C. UNE EXPÉRIMENTATION À PROLONGER SELON DES MODALITÉS AMÉNAGÉES

1. Les enjeux nouveaux soulevés par la vidéoprotection algorithmique invitent à assumer pleinement et jusqu'au bout la démarche expérimentale

À l'aune de la sensibilité et de la nouveauté des enjeux soulevés par l'utilisation de la vidéoprotection algorithmique, les rapporteures considèrent qu'en la matière, la démarche de l'expérimentation législative doit être assumée pleinement et jusqu'au bout.

Les résultats de l'expérimentation, dont l'intérêt opérationnel s'avère à ce stade « limité mais réel » selon les termes du rapport du comité d'évaluation, ne sont pas suffisamment probants pour justifier une pérennisation ou au contraire un abandon, alors même que le dispositif expérimenté « en l'état, ne heurte les libertés publiques ni dans sa conception ni dans sa mise en oeuvre ».

Les rapporteures tiennent à saluer la qualité du rapport d'évaluation qui a été remis au Parlement. Chose rare, l'expérimentation a été menée selon une méthode véritablement expérimentale, conformément aux objectifs poursuivis par la révision constitutionnelle de 2003, et non pas comme la simple préfiguration d'un dispositif amené à être pérennisé.

Les résultats de l'évaluation comme la sensibilité du sujet justifient le choix d'une approche itérative, faite d'expérimentations successives, d'évaluations et d'interventions du Parlement pour ajuster au mieux l'encadrement du dispositif.

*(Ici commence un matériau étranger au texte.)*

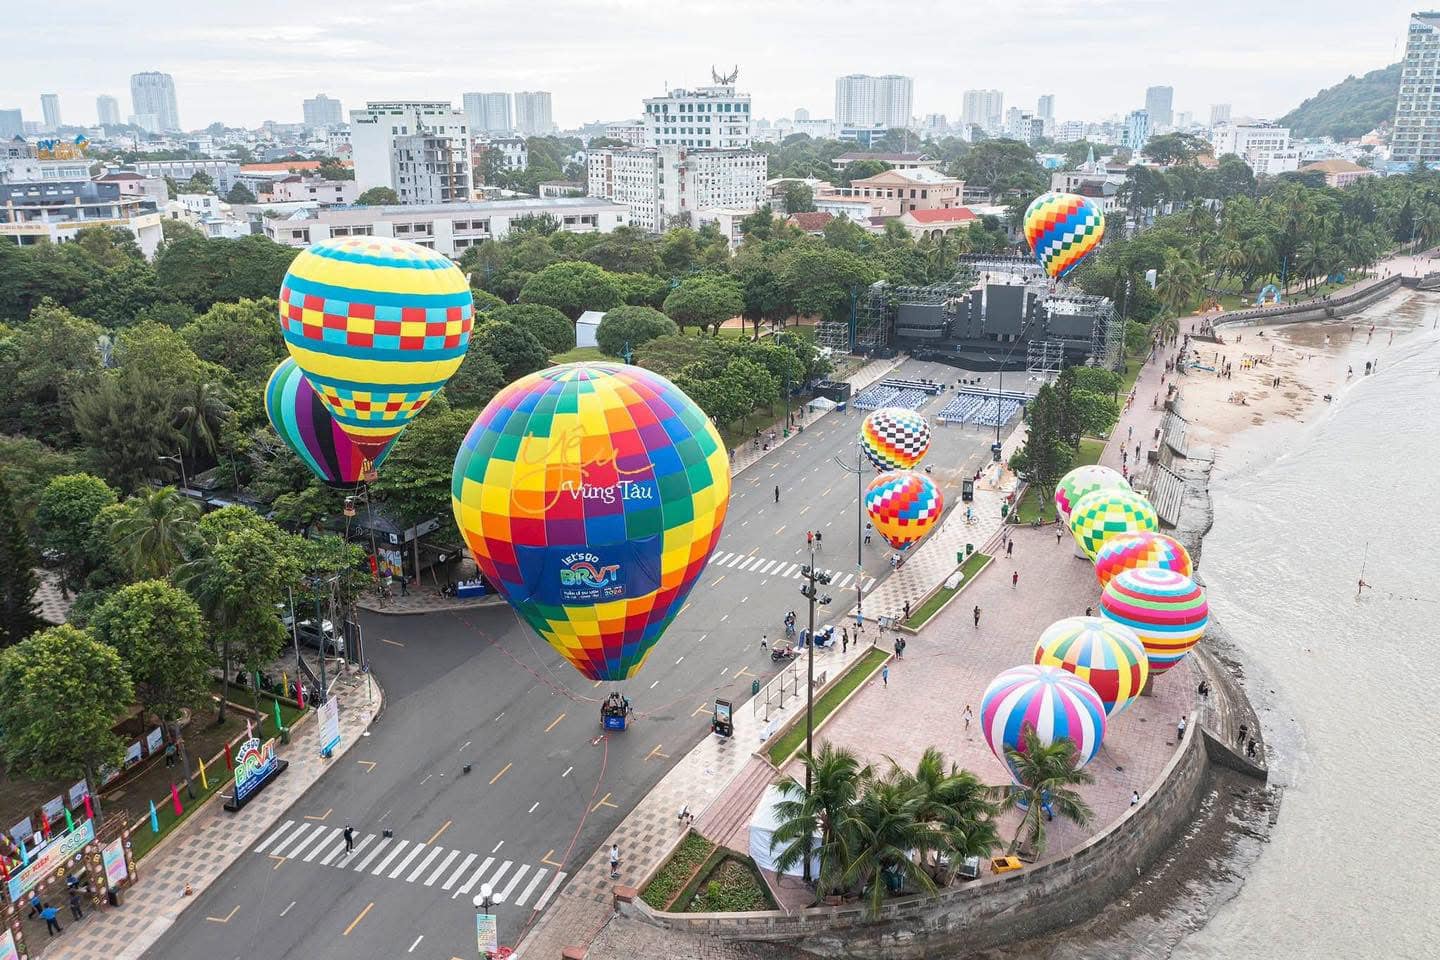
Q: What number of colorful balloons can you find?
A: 12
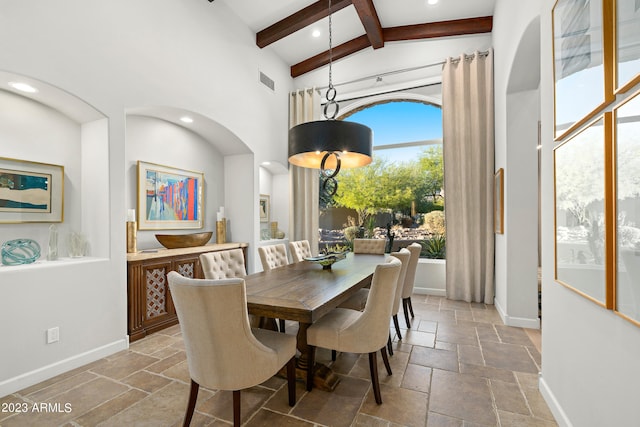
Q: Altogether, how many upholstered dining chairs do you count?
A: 8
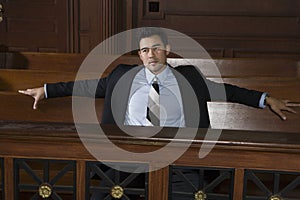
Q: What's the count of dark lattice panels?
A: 4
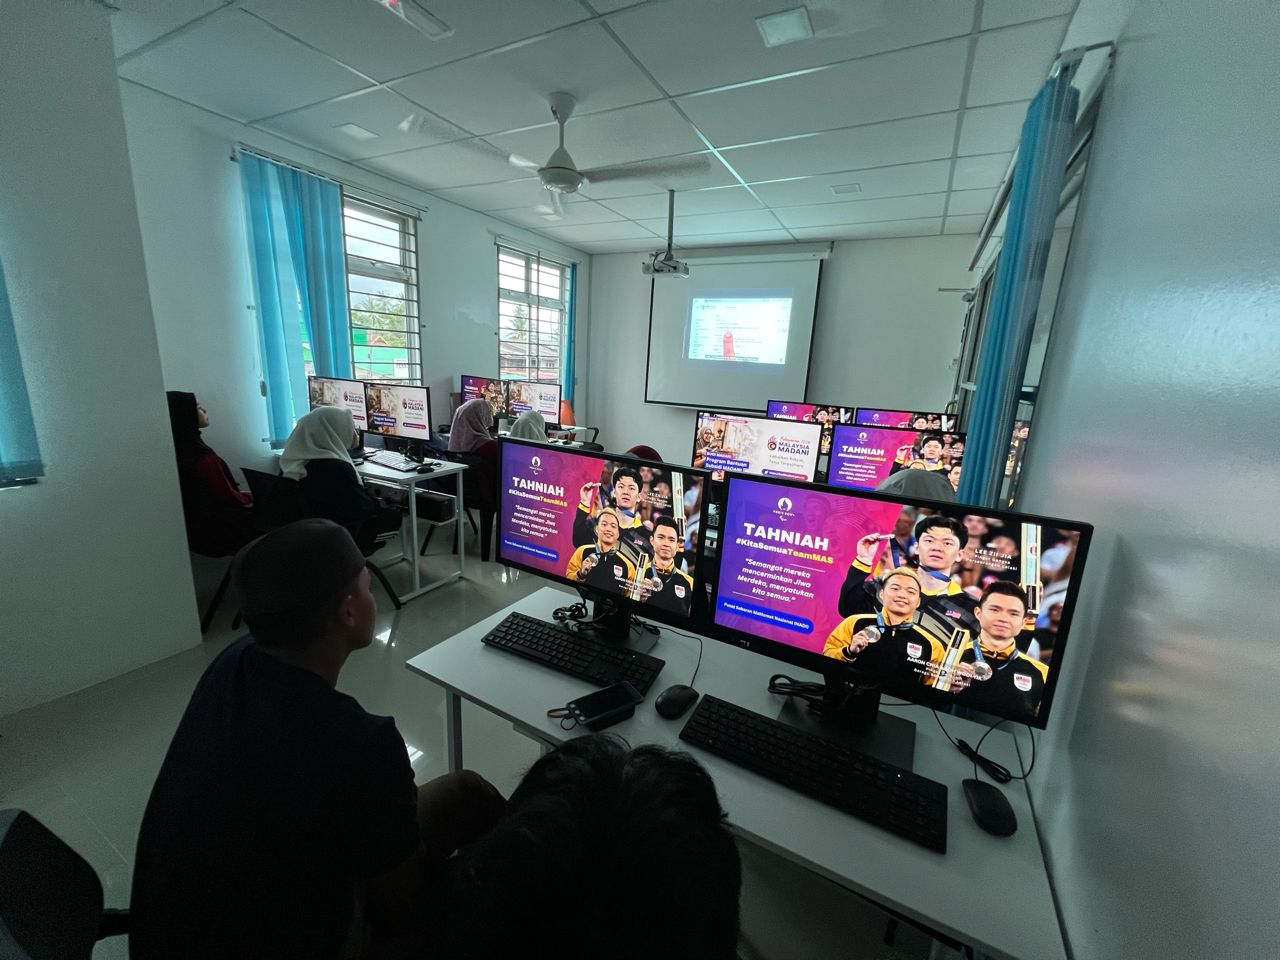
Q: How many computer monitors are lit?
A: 10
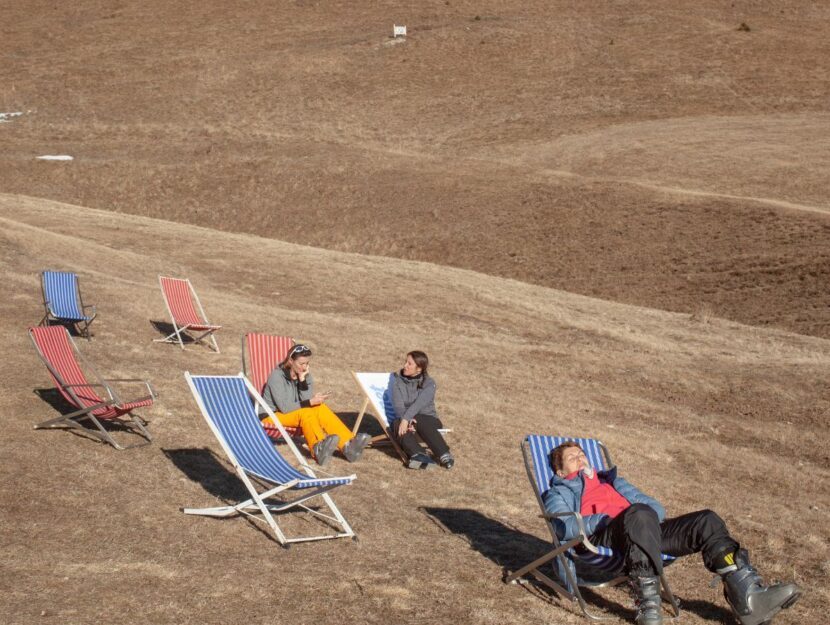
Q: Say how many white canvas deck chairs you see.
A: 1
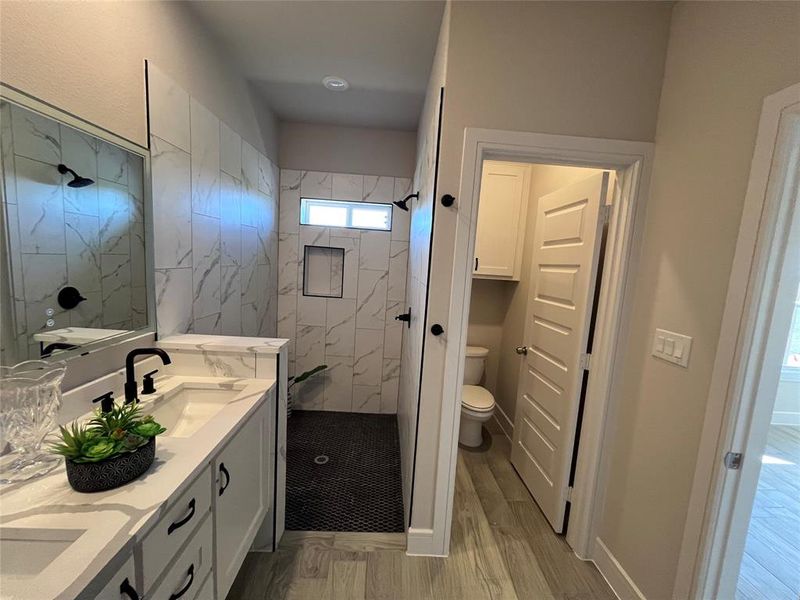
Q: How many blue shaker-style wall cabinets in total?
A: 0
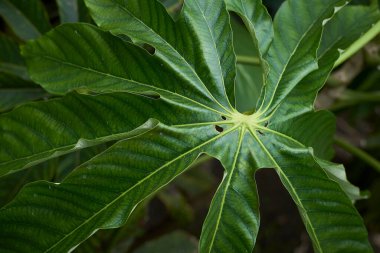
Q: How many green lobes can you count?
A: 11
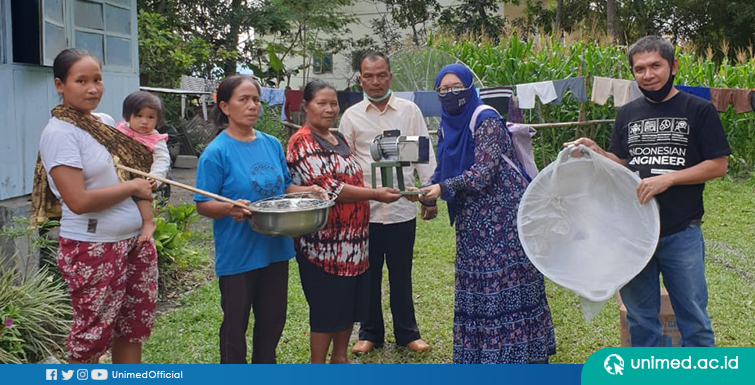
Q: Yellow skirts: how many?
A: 0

La prolongation de l'expérimentation semble donc bien être la voie à suivre pour respecter pleinement la volonté exprimée par le législateur en 2023 : donner sa chance au dispositif, mais de façon encadrée et en conditionnant toute pérennisation à la démonstration de son efficacité et à l'absence d'atteinte aux libertés publiques.

2. Des aménagements à prévoir pour exploiter pleinement les potentialités de l'expérimentation, dans le respect de ses principes fondamentaux

La commission a considéré que, pour tirer pleinement profit de l'expérimentation, plusieurs aménagements pourraient être opérés.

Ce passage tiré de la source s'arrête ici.